I'll play around with your suggestions and see what I can come up with.
I really do love the tail of the Q, but it feels a bit too prominent. Could you include some alternates? Hey, maybe it could take a cue from the original R? I am not sure how to fix it, but the character is intriguing and I am also really interested in seeing how it looks with the current tail shifted all the way to the right. Do you mind indulging this request?
This fontstruction is really superb! Thrilling when such a breezy work results in such a satisfying and highly usable result. Far more sophisticated than it appears, and all a testament to how well-executed and consistently formed are each and every vertex.
With this highly effective and attractive slanted rectangle scheme, I anticipate that you can push the character set well beyond the latin block, and really as far as anyone ever has in a single fontstruction (or better yet, pro font you derive from this sketch) — and still produce extremely satisfying results.
This is the power of fs 2.0 when it comes to an angular scheme as flawless and flexible as yours. And that’s not even the start of it, because with shocking ease, you can then iterate a family of widths from extended versions to one a degree, i believe, more condensed.
Fresh! Just like your design. Congratulations!
I'm still toying with ideas on the w and plan to try them on the W as well.
What do you think of the alternate Qs in the pic below? It's just a screen capture from the editor previewer, so the lines are a little off. I used the right leg from the current R. Do you think it's too wide for the tail of the Q?
Ok, I think everything is fixed, but the editor is still acting very strange...I think I will wait a bit before I try anything else on it.
As for your Q samples above, I think the second one works best. All three of them still feel disproportionate to me. Nippa smartly resolved the prominence issue by making things vertically compact, whereas I was thinking the thinness of the original R’s leg could offer a similar improvement. If you try out this tack, I expect a more or less centered one like #2 above will work best. That said, I also want to see one like #3 with a thin tail, keeping the left side of the stroke in the same position while nudging the right side of the tail that one brick or so difference toward the left.
I used a slightly small grid size than your samples, nippa. I'm gonna see what I can come up using your ideas.

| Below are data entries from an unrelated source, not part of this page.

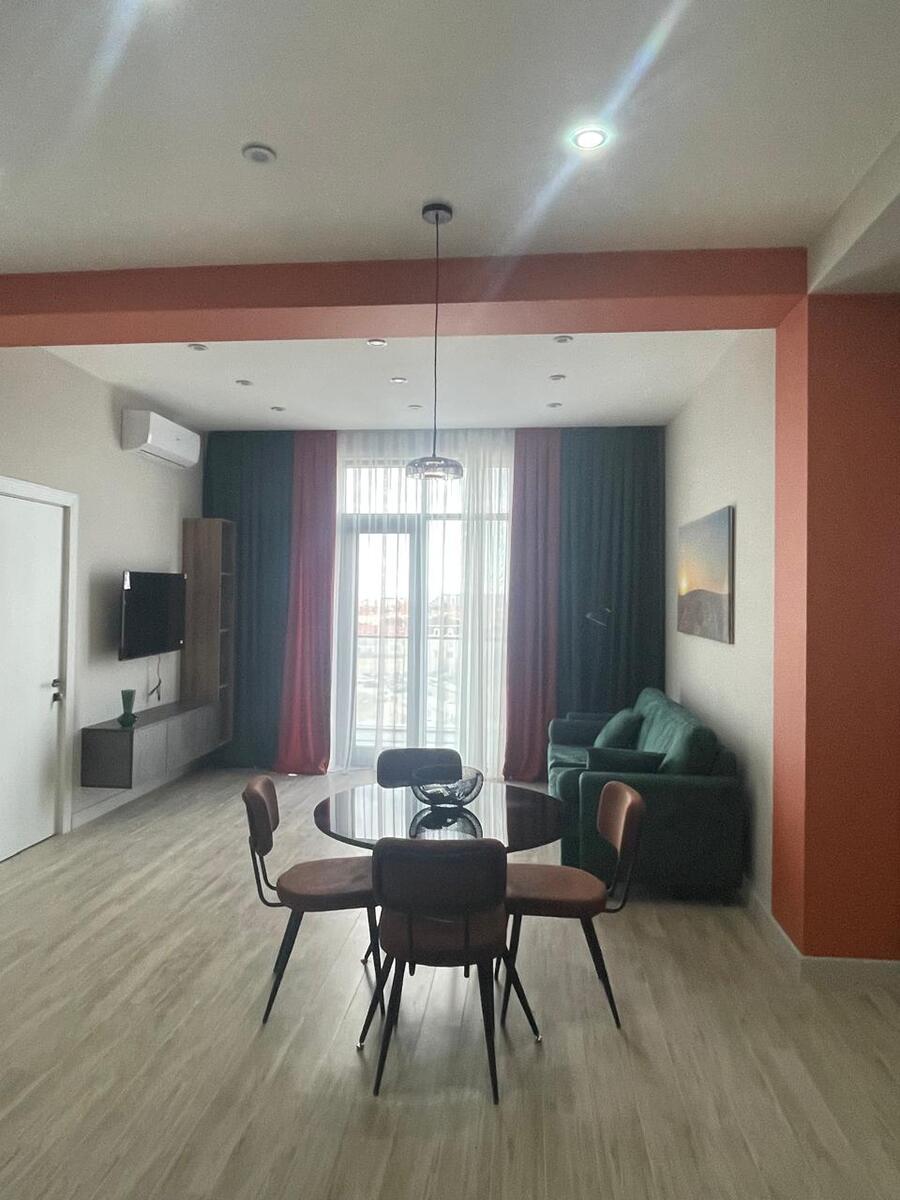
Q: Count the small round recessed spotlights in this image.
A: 11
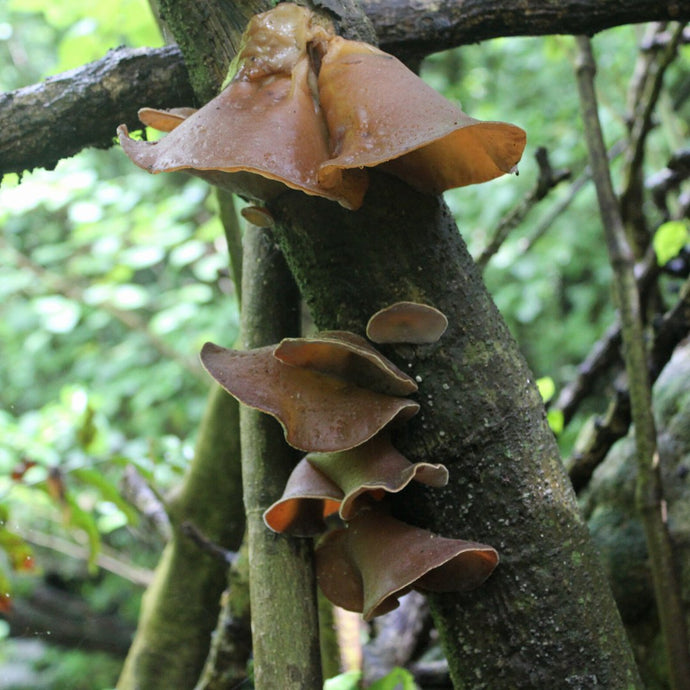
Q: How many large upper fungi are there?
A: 2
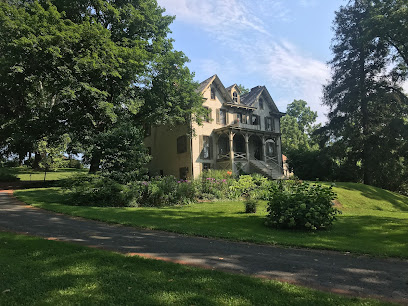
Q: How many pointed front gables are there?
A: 3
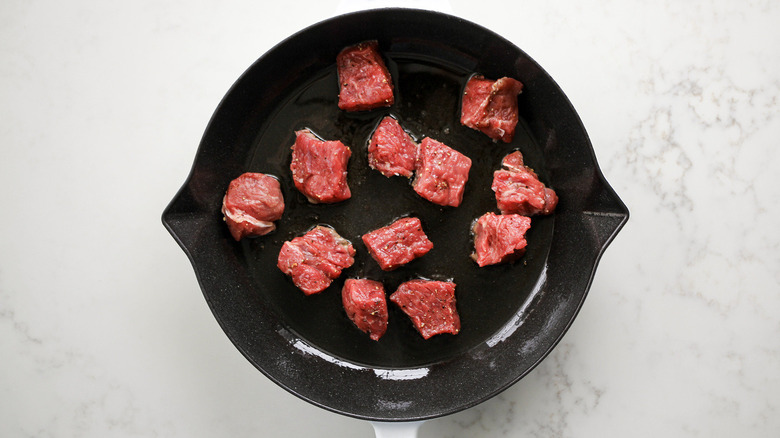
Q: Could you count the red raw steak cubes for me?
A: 12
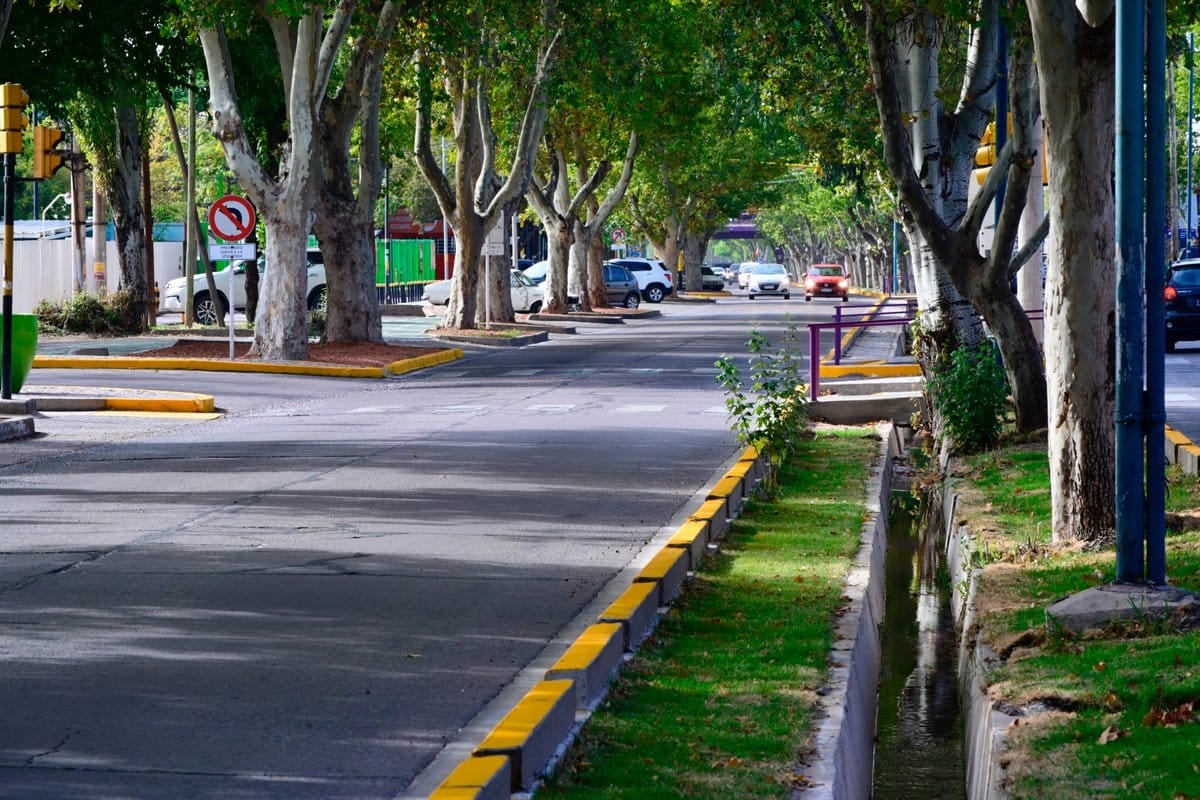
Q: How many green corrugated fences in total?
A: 1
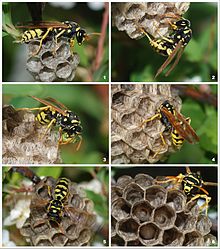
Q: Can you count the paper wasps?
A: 6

Additional things to consider: J might benefit from dipping down the baseline at an angle, like the right stem of dj's V; I think there's enough height in the letters to give S and Z the slants they scream for; same for 7 to blot out the empty space in the lower left quadrant.
However! I always start off with these simple modifications myself and end up making a mess. I have so many complete but unshared fs'es because I tweaked too much. Don't do anything I say unless you are really feeling it.
I'm still pondering the V and W...and now the S and Z as thalamic suggested.
oxygène
Thank you!
I would just suggest you to double-check the letterspacing of some gliphs (e.g. j, k, g, T and X) that look inconsistent among the others.
Anyways, nice font. Very uh tryangular.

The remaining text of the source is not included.